**Task item**
Among the entries that follow, some lines contain the word "dark". Show all of them.

Data entries:
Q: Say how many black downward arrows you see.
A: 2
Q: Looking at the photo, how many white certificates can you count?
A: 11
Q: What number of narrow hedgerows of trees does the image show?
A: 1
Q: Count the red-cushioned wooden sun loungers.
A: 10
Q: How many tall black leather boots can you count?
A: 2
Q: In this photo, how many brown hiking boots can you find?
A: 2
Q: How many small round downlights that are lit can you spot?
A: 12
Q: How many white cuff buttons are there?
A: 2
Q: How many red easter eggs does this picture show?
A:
---
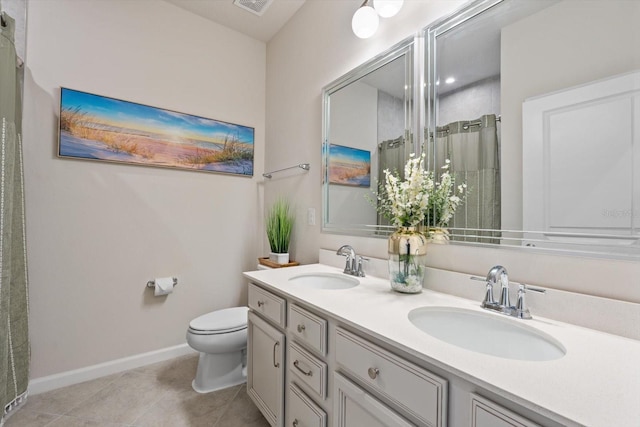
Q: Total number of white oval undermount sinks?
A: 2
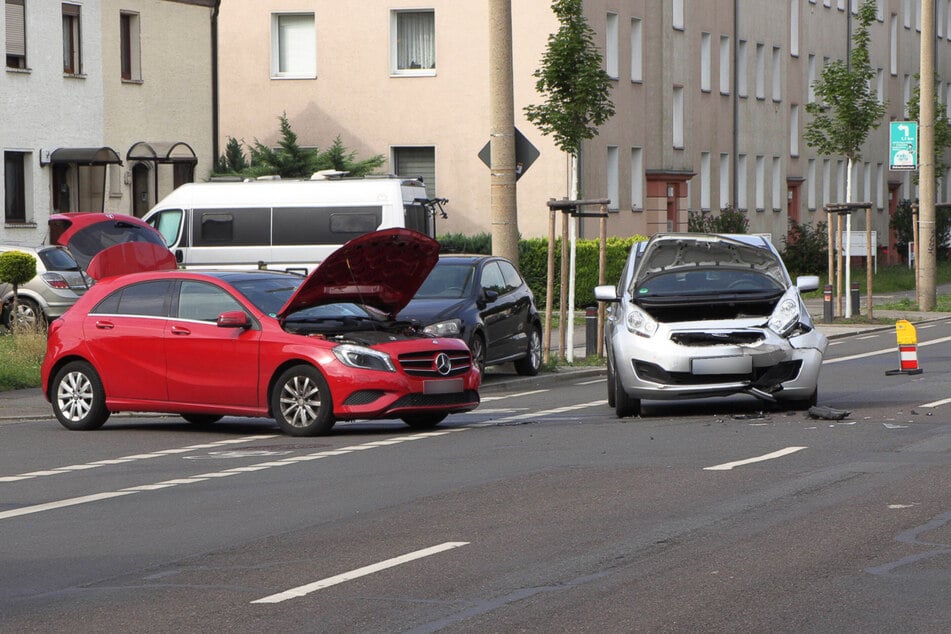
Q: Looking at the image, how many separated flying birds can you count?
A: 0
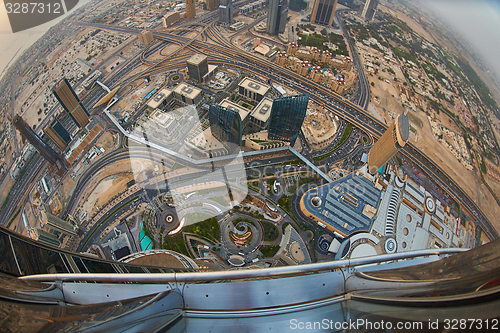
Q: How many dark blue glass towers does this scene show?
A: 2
...
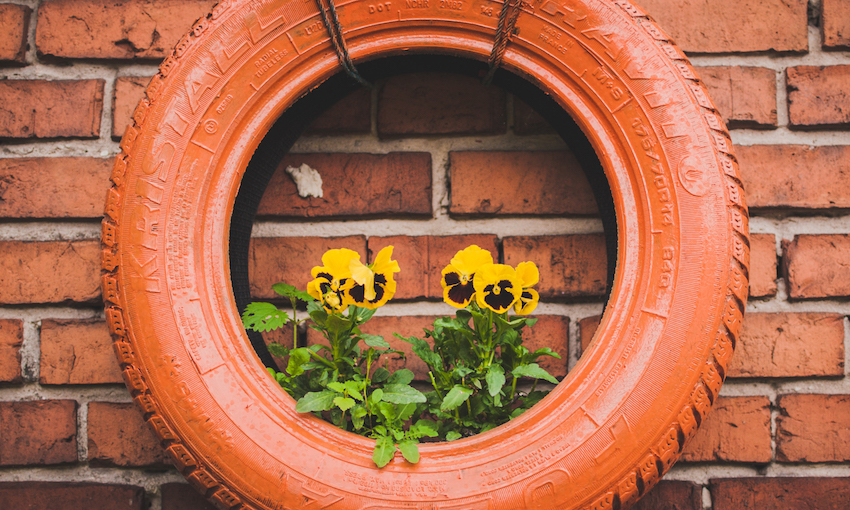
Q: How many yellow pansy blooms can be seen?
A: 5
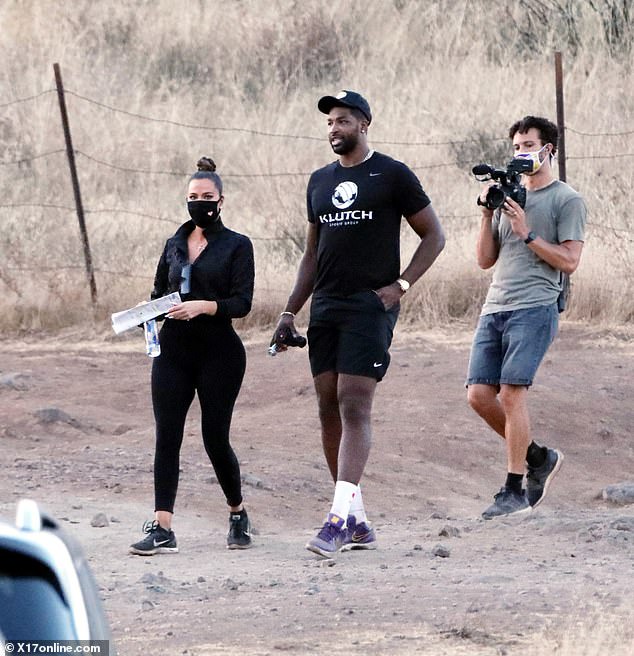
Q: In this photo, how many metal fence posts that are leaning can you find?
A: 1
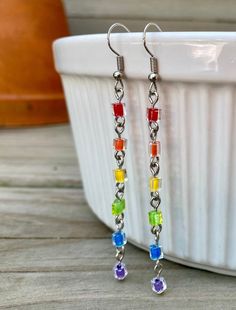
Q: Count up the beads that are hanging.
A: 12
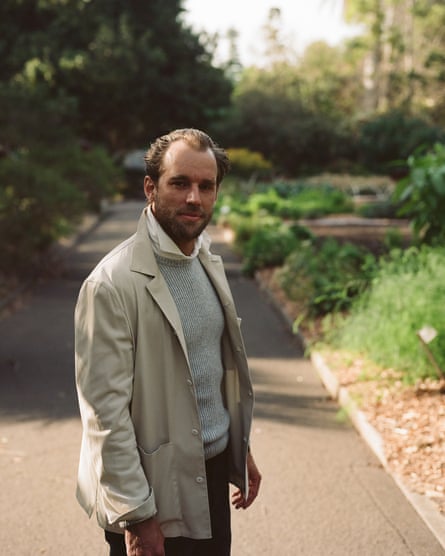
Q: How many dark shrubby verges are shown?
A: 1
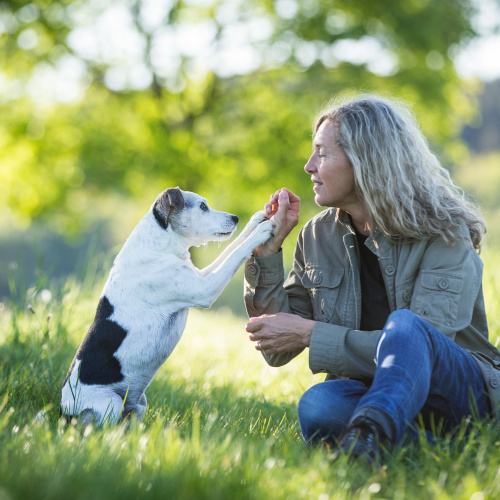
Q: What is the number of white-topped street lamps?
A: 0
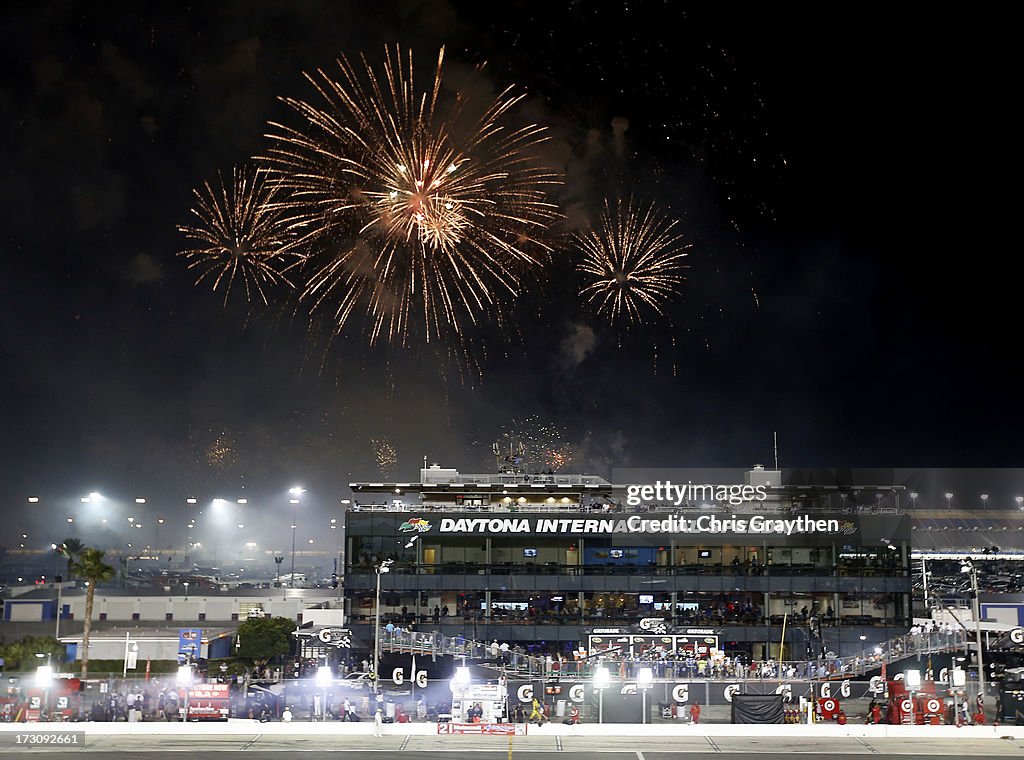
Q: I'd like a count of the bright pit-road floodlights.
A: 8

**Result for this exercise**
Q: How many dark blue glass towers does this scene show?
Q: How many dark shrubby verges are shown?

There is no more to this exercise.